Resource Play Wrap-up
I have been building the case over the past 10 or so weeks that Resource Plays have been the primary drivers behind the growth of the western Canadian oil and gas industry. The introductory article can be found here. These plays burst on the scene using the technology of the day. They didn’t wait for the advent of horizontal multi-stage fractured wells. In this regard, they aren’t “unconventional plays” but just the plays we have been exploiting for decades. These plays are more the result of the geology of the Western Canada Sedimentary Basin than the technology employed. The geology of this basin is amazing.
An obvious corollary is that understanding the geology of the plays is every bit as, if not more, important than extending the wellbore length or tweaking the frack spacing. A large effort has been placed over the past decade into the latter investigations.

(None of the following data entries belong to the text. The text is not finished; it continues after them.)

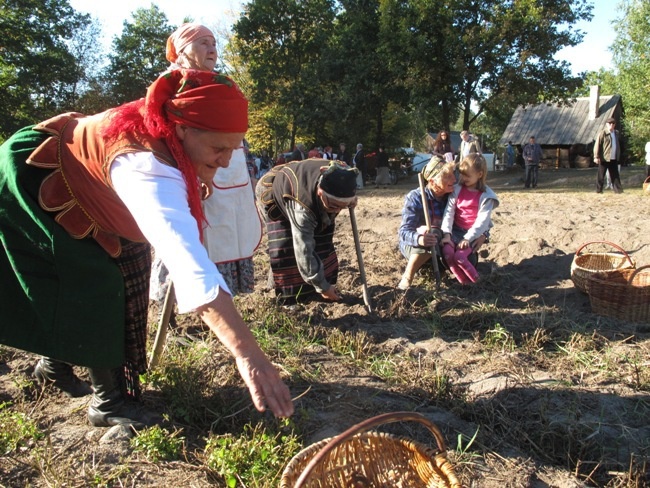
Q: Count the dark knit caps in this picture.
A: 1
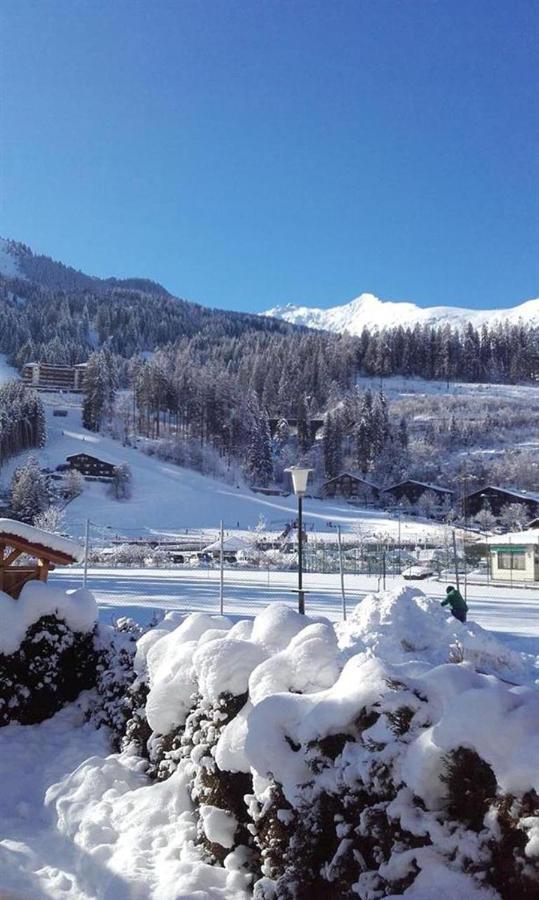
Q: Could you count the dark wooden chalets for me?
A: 4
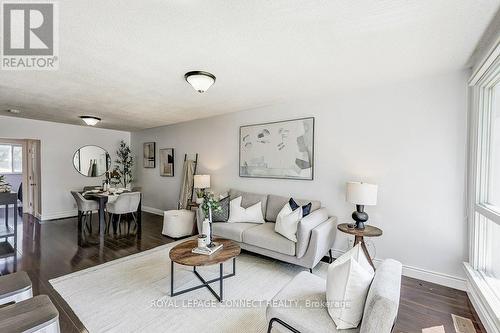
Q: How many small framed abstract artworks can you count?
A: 2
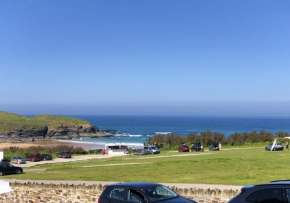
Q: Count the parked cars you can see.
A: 13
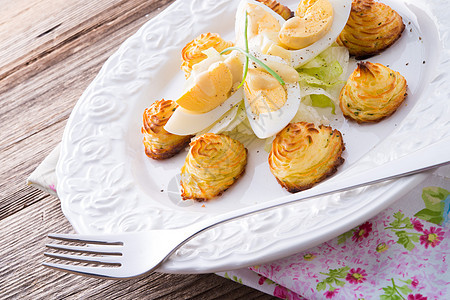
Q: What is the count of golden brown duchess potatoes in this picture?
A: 7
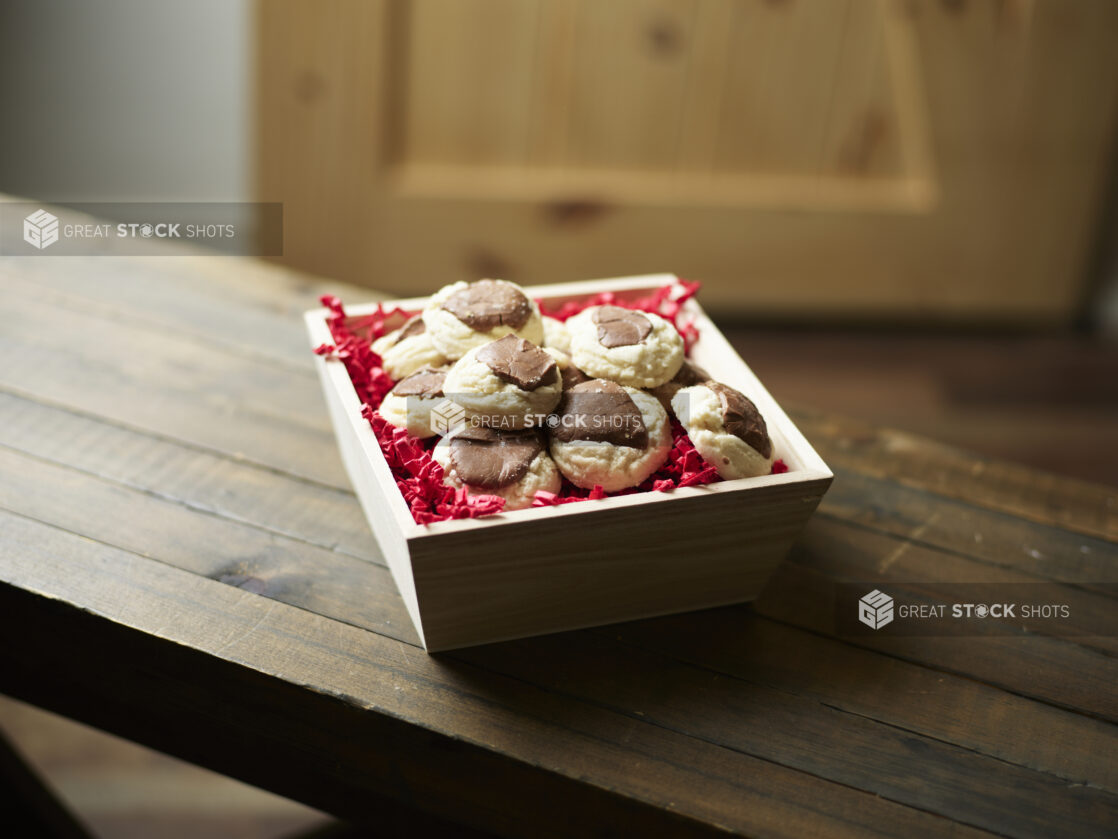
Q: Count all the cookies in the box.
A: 11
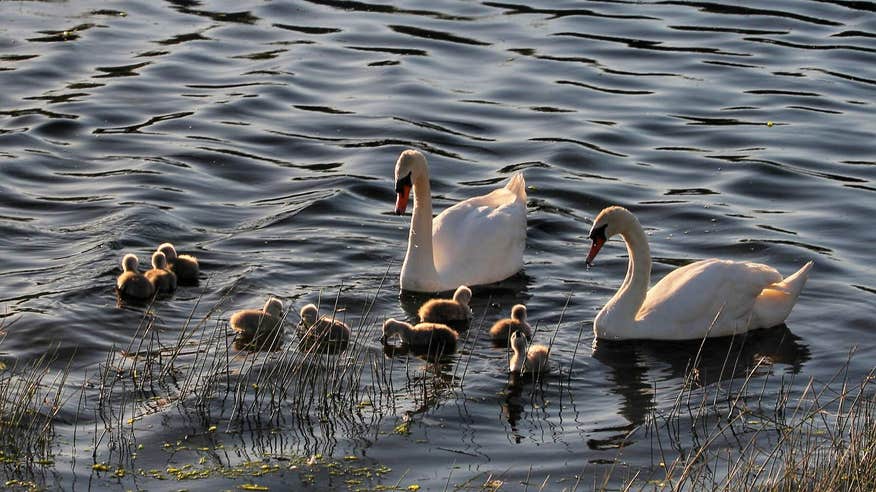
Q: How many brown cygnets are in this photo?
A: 9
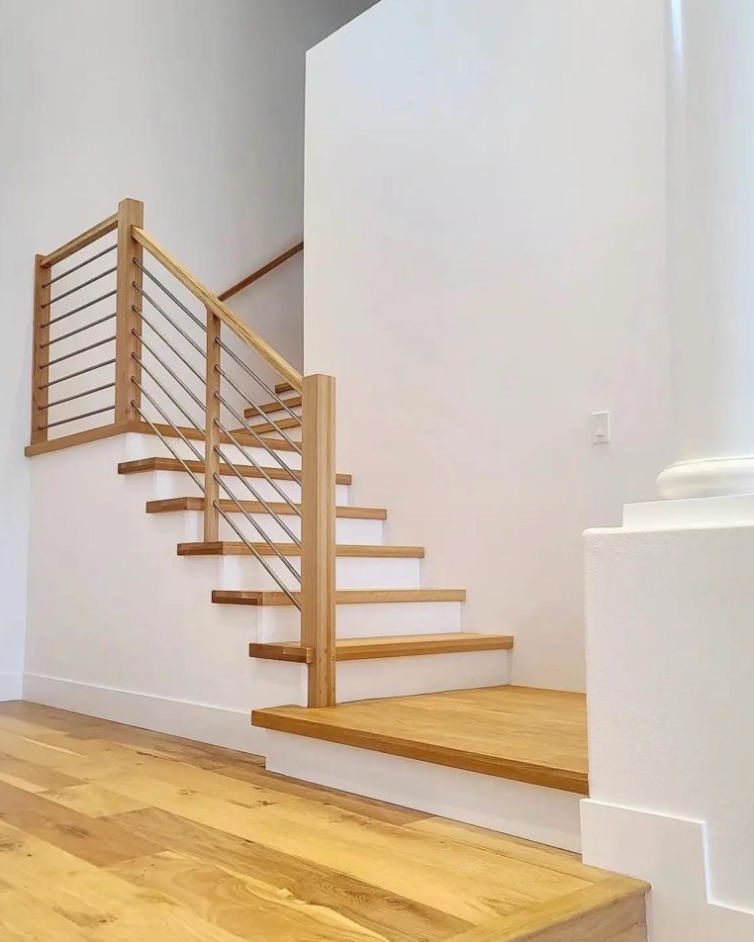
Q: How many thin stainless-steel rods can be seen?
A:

Consideration should be given to the relative cost-effectiveness of drilling vertical test holes, cutting core, or running well logs.
Whether or not you agree with me, I believe we are able to draw some lessons from these epochal plays. The following is my take on the implications of these watershed moments in our industry.

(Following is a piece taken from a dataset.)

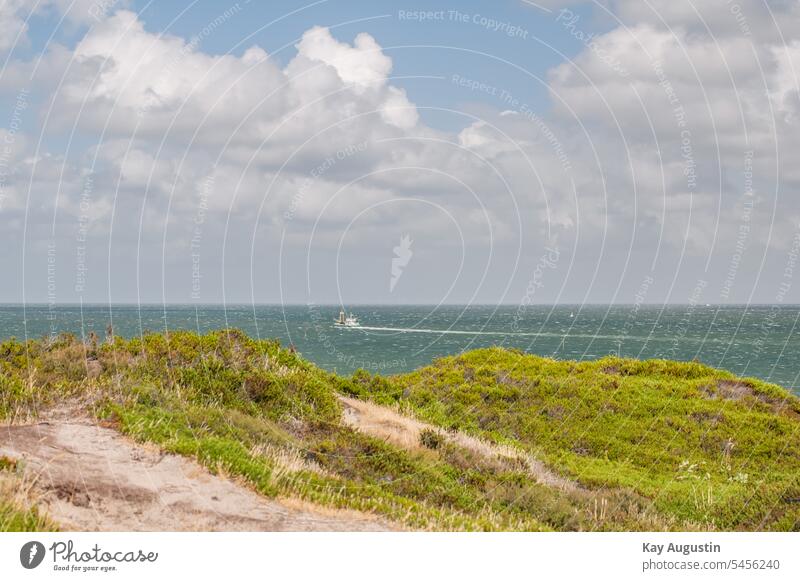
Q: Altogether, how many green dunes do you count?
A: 2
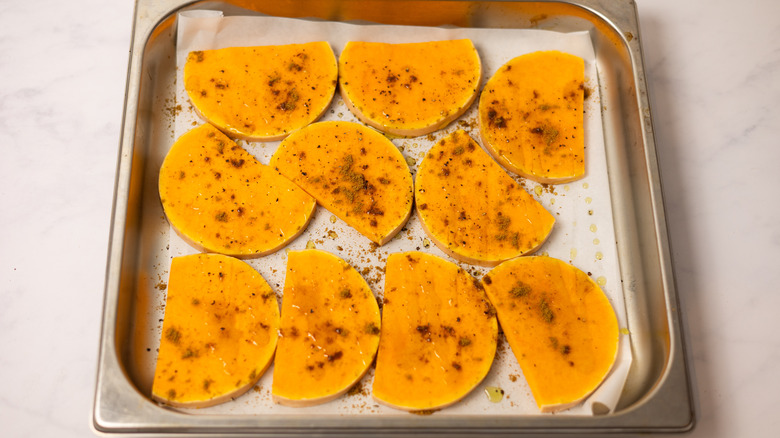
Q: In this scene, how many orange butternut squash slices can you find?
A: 10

First gas well in Western Canada: Never overlook the munificence of serendipity. They were drilling for water and found a massive gas pool. We should all be so lucky. But then, the well was a failure as far as providing water for the CPR’s thirsty locomotives. I imagine they had a tense time explaining the result at the 1890’s equivalent of a Management Meeting. But the value delivered by this fluke discovery has been immense.
First oil well in Western Canada: The 2WS has always been on our radar as a promising play but over a century later we still need to “crack the code.” We know there is a massive resource that, as of yet, remains untapped. With all due respect to the nay-sayers, we should keep trying to figure this play out. The geology of this basin is amazing!

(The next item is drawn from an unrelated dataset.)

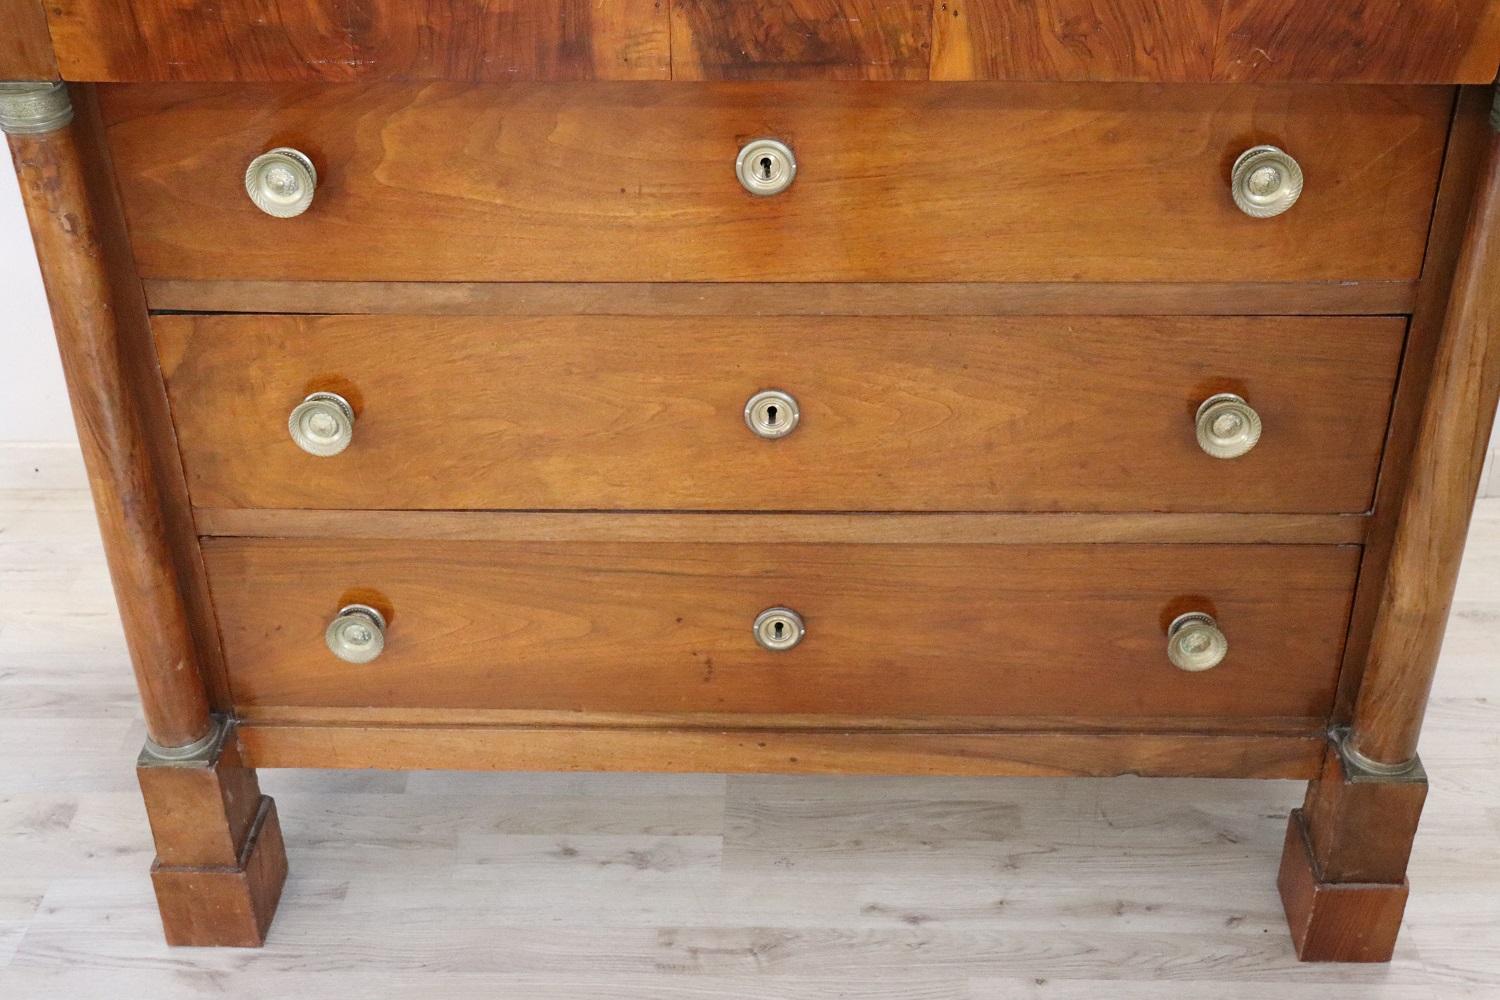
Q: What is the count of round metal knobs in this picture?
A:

Norman Wells Canol: The importance of natural fracturing in Resources Plays was recognized just over a century ago in the description of this discovery. And again, in a general sense, by Ted Link in 1950. In 2021, we are still groping around for a better understanding of these features. Research needs to be done. And, please, real research based on solid science. Not the false god of brittleness but real geomechanics. Young’s Modulus and Poisson’s ratio might be easy to calculate with existing data but that doesn’t get us any closer to an effective understanding of the problem.
Bitumount: Ever need to wrangle a massive amount of data? People often start with a laborious and hand-crafted process trying to move a mountain with a teaspoon. After a while you realize that it is better to start from scratch with a better process. This is the metaphor that comes to mind regarding Bitumount. Yes, it was a start at producing the oil sands but, OMG there was a lot of inefficient back-breaking work involved compared to what is underway today. When dealing with resource plays, continue to refine your process.
Cardium: What more can one say about the Cardium? Seven decades on and it is still a key producer. What a prolific formation. And a statement of how these plays can remain an important contributor to our energy mix for a long time. There are vast tracts of this play that are still effectively unevaluated. The geology of this basin is amazing!
Deep Basin Spirit River: The first resource play recognized as such and the detailed geological work to create the deep basin model applicable around the world was done right here in Calgary. Our industry has sponsored world-leading research in the past and we can do it again. If we try. In the meantime, the deep basin continues to produce. The geology of this basin is amazing!
Uppermost Cretaceous Gas: While somewhat quiescent right now, the fact we have this large a resource of low GHG energy just waiting for exploitation at the right moment in time just screams out: The geology of this basin is amazing!
Montney, Horn River, Bakken and Duvernay: These plays were primarily, if not entirely, projects predicated on the application of horizontal wells with completions utilizing multi-stage fracturing techniques. The low permeability of these formations precluded their economic development through conventional techniques.
But no matter how amazing this drilling and technology is (and have no doubt, it represents an amazing advancement), the massive investments in these projects would not have happened without significant geological investigations.
These plays are all different but prove an important point. Oil and gas is not produced from cable tool or rotary table wells, nor from vertical or horizontal wells. Hydrocarbons are produced from rocks through the medium of wellbores. Success requires continual geological research. Moving forward requires more core, more logs, more tests. More data.
The term “De-risking” is sometimes used to claim that we have learned enough, and we can stop delving into the rocks and move to a production mode. De-risking is anathema and should be tossed in the bin with other archaic and obsolete buzzwords. I had a 1998 4Runner. Wonderful SUV. I put over 320,000 kms on it before I sold it. Still see a ton of them on the road. Did Toyota say they had de-risked cars and stop research and development?
As the industry climbs out from the pit of 2020 - 2021, the next big resource play is waiting to be exploited. Let's get to work on the geology now!
Is this article verging on being a polemic? Perhaps. Maybe, as CSPG President, it is incumbent on me to use this soapbox to try and proselytize on the need to hire more geologists. Regardless, if you have read this far, thank you.